Мы находим здесь в Сергее Михайловиче высокое душевное благородство и нравственную человеческую чистоту. Находим ужас перед необходимостью искать оправдание очевидному злодейству. Тем более омерзительно читать после этого холодные механические рассуждения нашего современника профессора И.И. Смирнова о «неизбежности опричного террора» и тем более об «объективной необходимости физического истребления наиболее видных представителей враждебных княжеско-бояр- ских родов»44. Как автор очередного «Ивана Грозного», Смирнов, надо полагать, читал тот же Синодик, что и Соловьев, Толстой, Ярош или Веселовский. И тем не менее нет у него никаких оговорок, нет сознания нравственной непристойности политики, имевшей целью физическое истребление инакомыслящих.
У Соловьева все это есть.
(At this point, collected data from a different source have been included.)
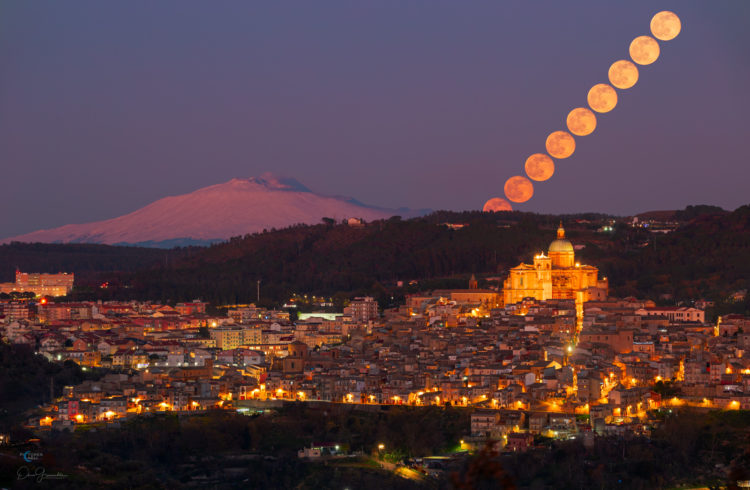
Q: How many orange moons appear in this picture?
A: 9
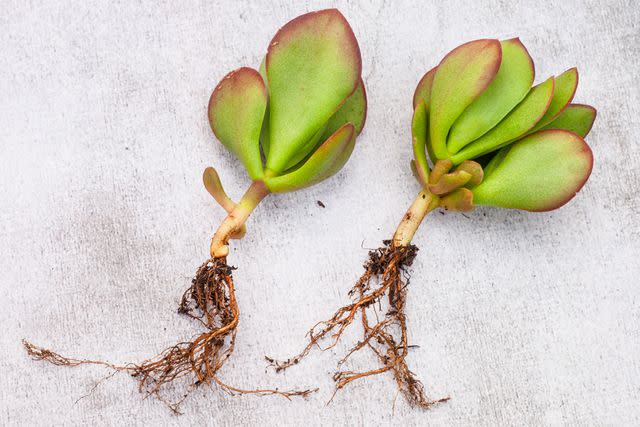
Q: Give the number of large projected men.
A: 0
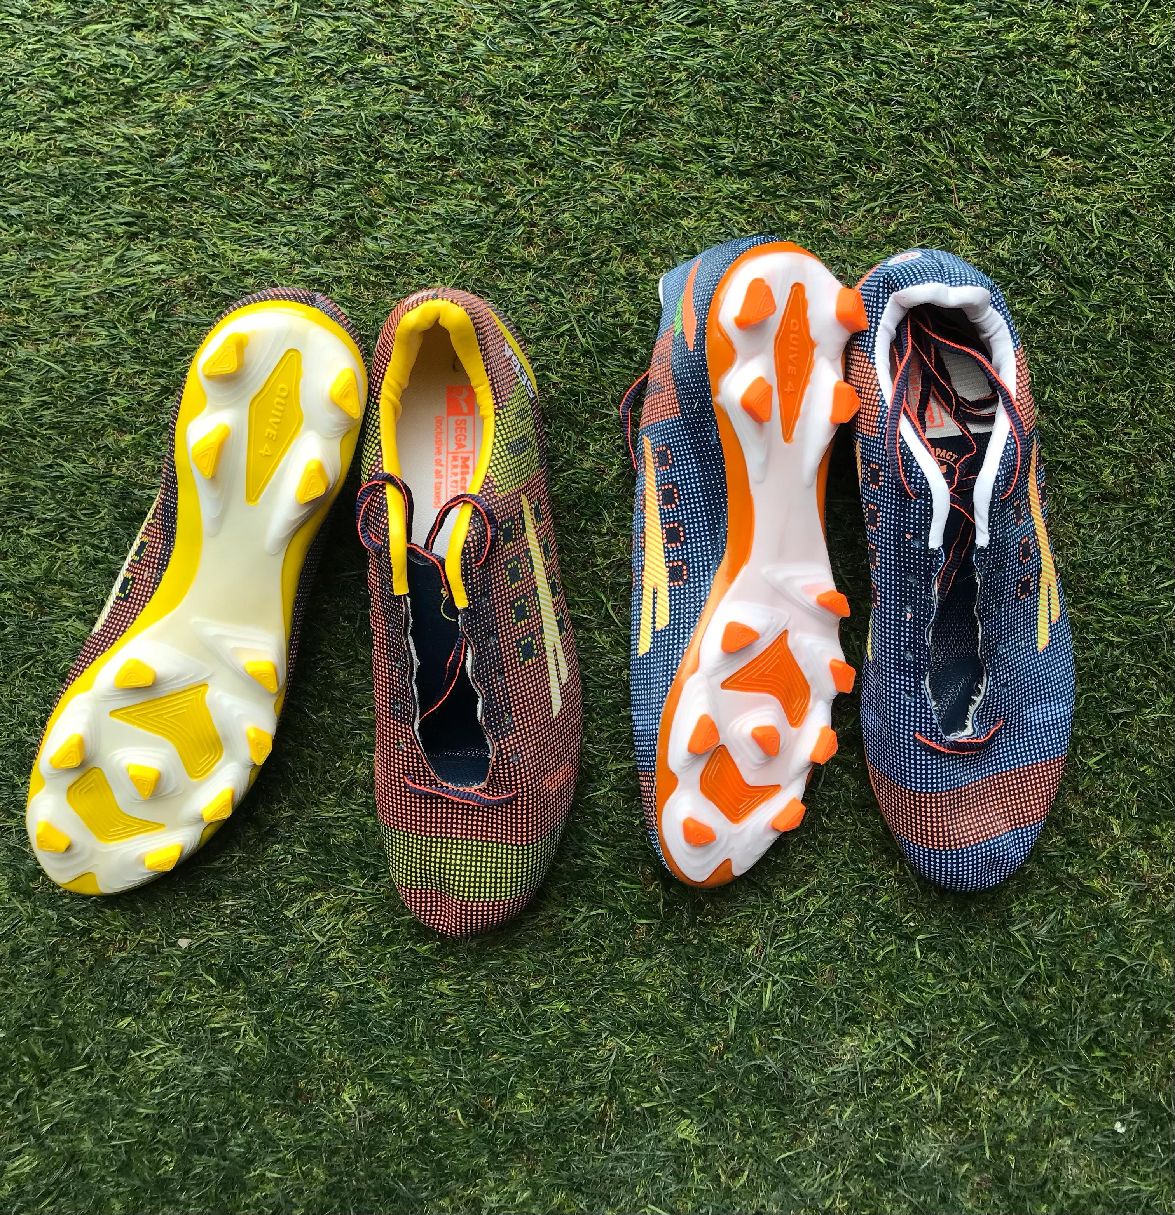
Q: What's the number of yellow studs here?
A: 12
И я готов преклониться перед душевным порывом, не позволившим ему в отличие от Смирнова, оправдать царя-мучителя. Но вправе ли мы не сказать, что идея «объективной необходимости» опричнины вложена была в сознание Смирнова самим Соловьевым? И что представление о ней как «о борьбе нового со старым», ставшее, как мы увидим, после Соловьева расхожей историографической монетой, задано было, запрограммировано, можно сказать, им самим — сколько б ни открещивался он от непрошеных единомышленников? Логическая конструкция, увы, неумолима.
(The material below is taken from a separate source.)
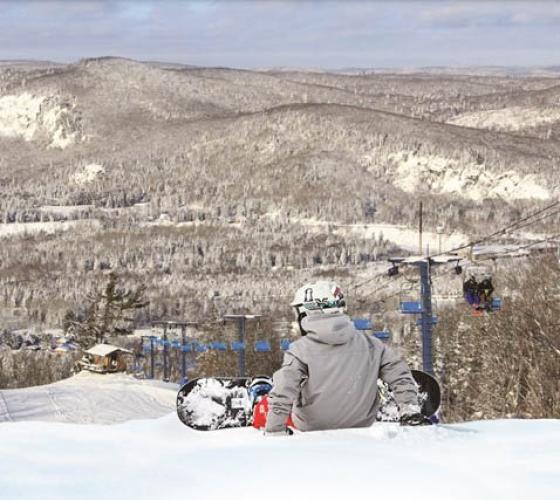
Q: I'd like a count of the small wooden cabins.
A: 1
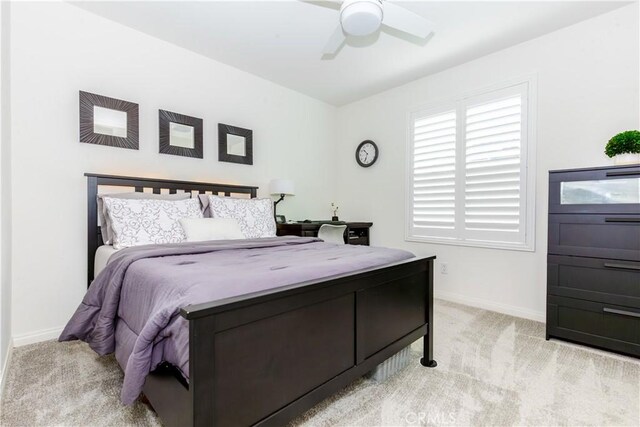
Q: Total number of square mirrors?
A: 3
Если опричнина действительно была единственно возможным способом спасти русскую государственность, если свобода и впрямь всего лишь «болезнь», то лечить от нее Россию было нужно. Более того, оказалось это лечение «государственной необходимостью». Все остальное уже факультативно, когда диагноз поставлен. Соловьеву не нравился в качестве такого лечения террор, а Смирнову нравился. Просто он не был сентиментален. И поэтому Соловьев, у которого, по горькому замечанию Веселов- ского, «все заключения... сводятся к рассуждению: с одной стороны, нельзя не сознаться, а с другой, нельзя не признаться»45, едва ли имел бы право бросить камень
в Смирнова.
* * *
После мощного дуэта Кавелина и Соловьева, с которого началась вторая эпоха Иванианы, ее течение разветвилось на три отдельных русла. Первое, что стремилось опровергнуть дуэт, окрестил я ревизионистским; второе, пытавшееся подкрепить его новыми аргументами, — апологетическим; третье, наконец, изображавшее опричнину как чудовищный, но случайный исторический эксцесс, не вошедший в состав русской политической культуры, — нигилистическим. Самыми интересными для нас фигурами в каждом из этих направлений будут соответственно Константин Аксаков, Евгений Белов и Василий Ключевский. О них в основном и пойдет у нас дальше речь.
ФЕНОМЕН СЛАВЯНОФИЛЬСТВА
Ревизионистское направление Иванианы представлено московским славянофильством середины XIX века. Написано о нем предостаточно (в том числе и мною). Рассматривали его историки — и российские, и западные — под всеми, кажется, возможными углами зрения. Кроме одного. Кроме того, что просто по-человечески политическая доктрина славянофильства выглядит до крайности, невероятно странной. В том смысле, что непонятно, как в самом деле, могли вполне здравомыслящие и европейски образованные люди додуматься до таких вот, например, парадоксов: «Неограниченная власть — царю, полная свобода духа и жизни — народу, свобода действия и закона — царю, свобода мнения и слова — народу»46.